Serving Inference for LLMs: A Case Study with NVIDIA Triton Inference Server and Eleuther AI

NVIDIA Triton Inference Server helped reduce latency by up to 40% for Eleuther AI’s GPT-J and GPT-NeoX-20B.

Efficient inference relies on fast spin-up times and responsive auto-scaling. Without it, end users may experience annoying latency and move on to a different application next time. But serving inference for large language models (LLMs) is not as simple as the type of GPU you’re using—or even the number of GPUs.

That’s why it’s critical to leverage the right tools (infrastructure, software, GPUs, etc.) that deliver fast and scalable AI in production and help standardize model deployment and execution.

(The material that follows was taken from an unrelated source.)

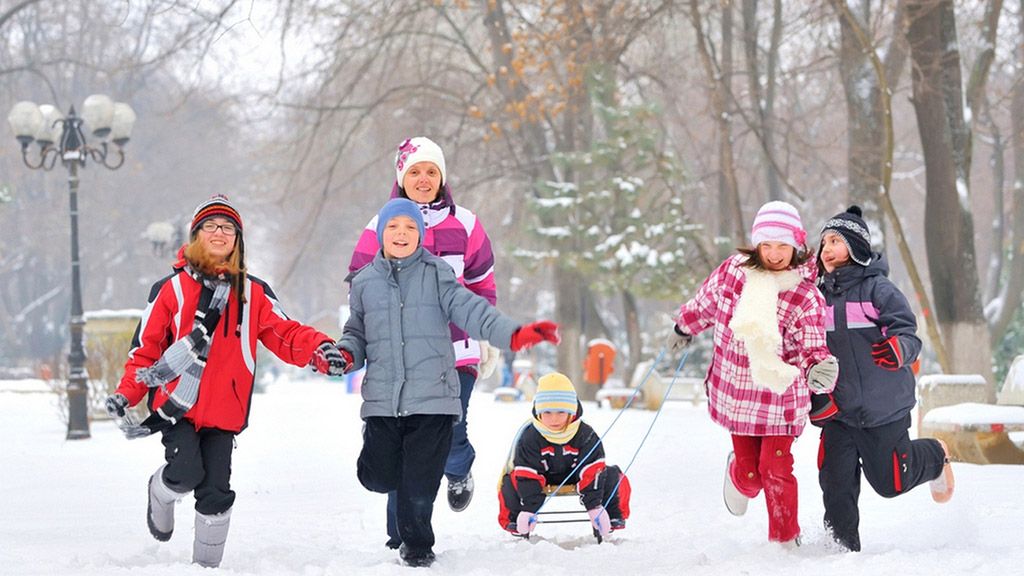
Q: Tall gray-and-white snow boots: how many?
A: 2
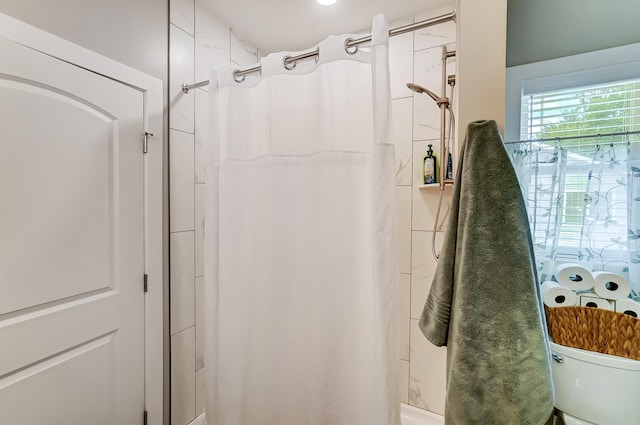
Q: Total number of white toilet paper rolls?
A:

In a session at GTC23, Peter Salanki, VP of Engineering at CoreWeave, and Shankar Chandrasekaran, Senior Product Marketing Manager for Accelerated Computing at NVIDIA, discuss solutions to this challenge, plus:

The importance of infrastructure when serving inference for LLMs
How to improve the speed and efficiency of models using the NVIDIA Triton Inference Server with the FasterTransformer backend
How to seamlessly autoscale and access GPUs in the cloud to serve inference with CoreWeave Inference Service
Benchmark comparisons between Triton Inference Server and HuggingFace for Eleuther AI’s GPT-J and GPT-NeoX-20B

‍

Click here to watch the session and visit NVIDIA On-Demand for more sessions, podcasts, demos, research posters, and more.

‍

More Parameters, More GPUs, More Costs

Over the last year, LLMs have ballooned in size. The major LLMs known today include billions of parameters. ChatGPT-3 from OpenAI, the generative AI model that had everyone talking this year, contains 175 billion parameters. That’s a big increase from OpenAI’s ChatGPT-J-6B, a six-billion parameter open-source version. BLOOM, launched just months prior, contains 176 billion parameters.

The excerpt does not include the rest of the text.